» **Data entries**
◇ ◇ ◇ ◇ ◇ ◇ ◇
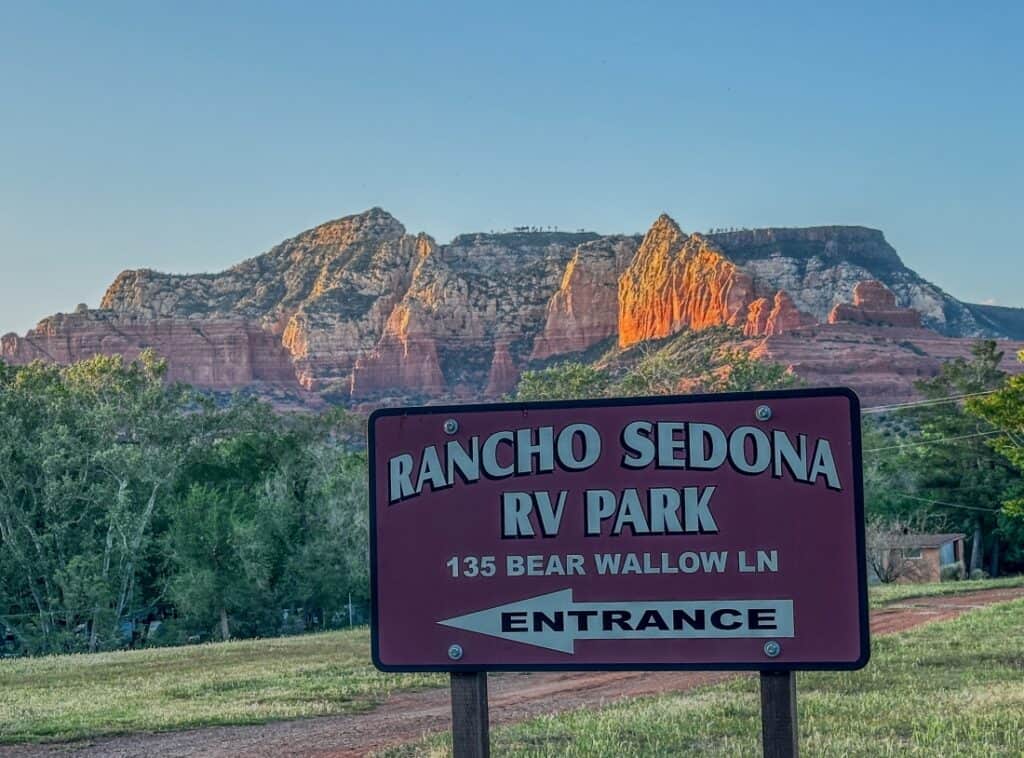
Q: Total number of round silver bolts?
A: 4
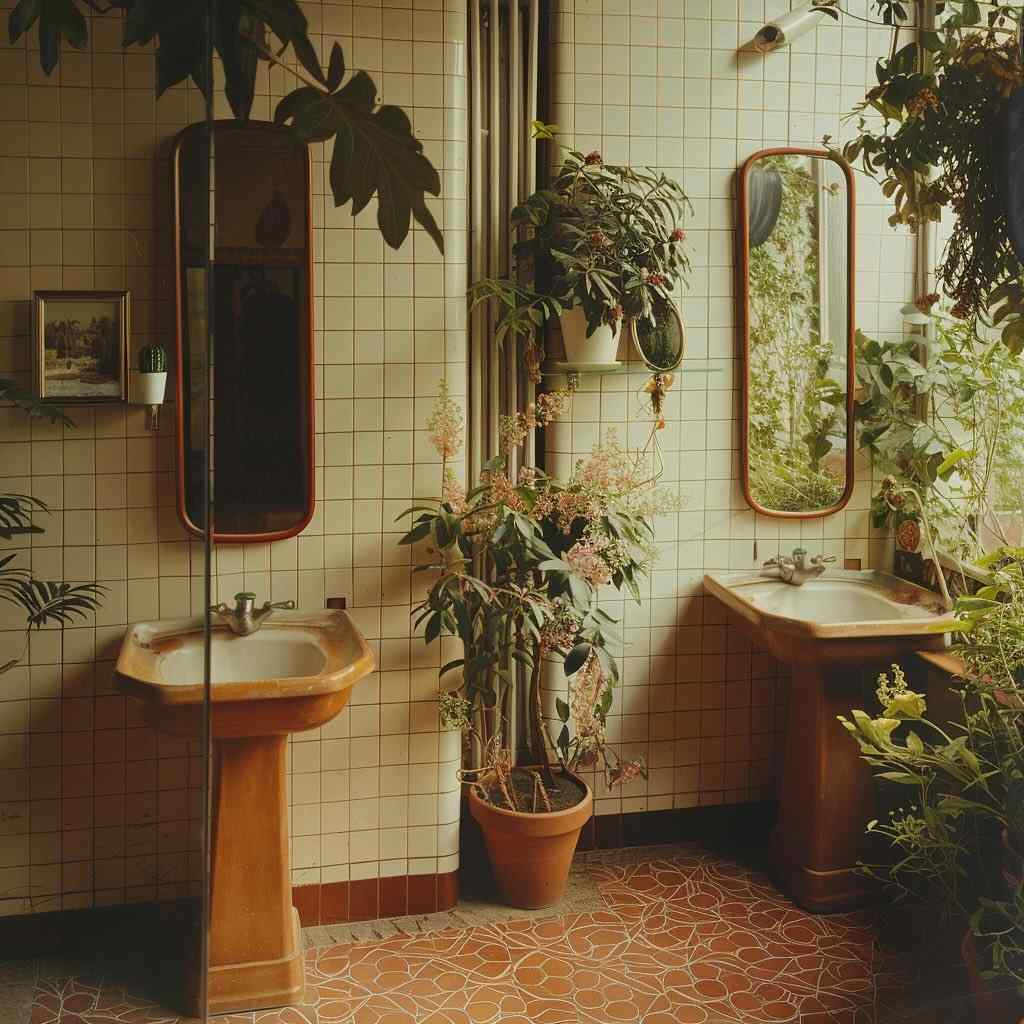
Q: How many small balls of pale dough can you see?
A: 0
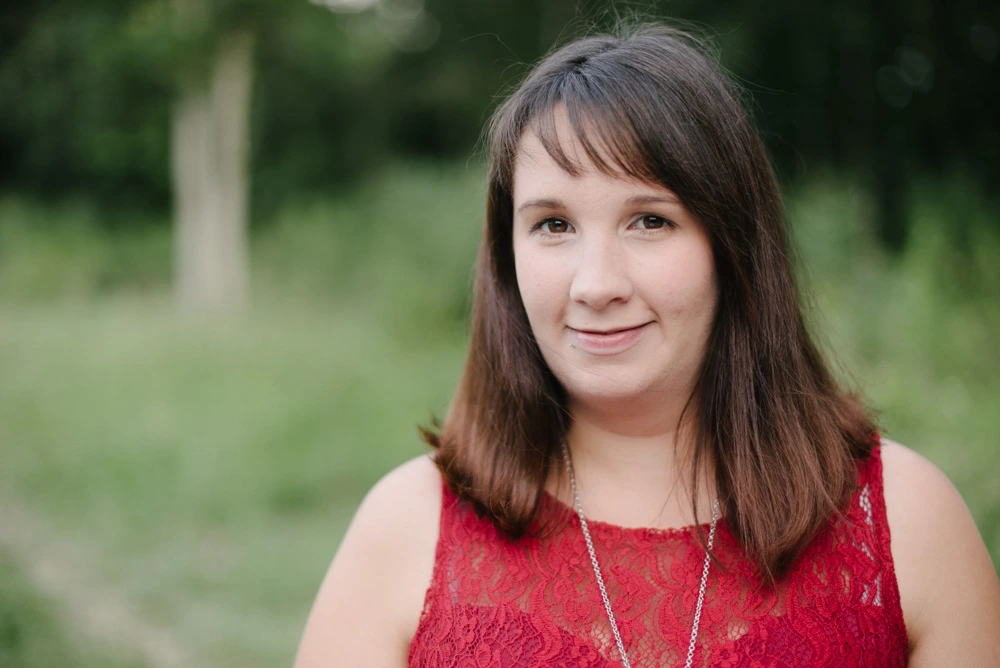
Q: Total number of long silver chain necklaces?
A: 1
◇ ◇ ◇ ◇ ◇ ◇ ◇
» **Activity**
Output the data verbatim, images excluded.

» **Your solution**
Q: Total number of round silver bolts?
A: 4
Q: How many small balls of pale dough can you see?
A: 0
Q: Total number of long silver chain necklaces?
A: 1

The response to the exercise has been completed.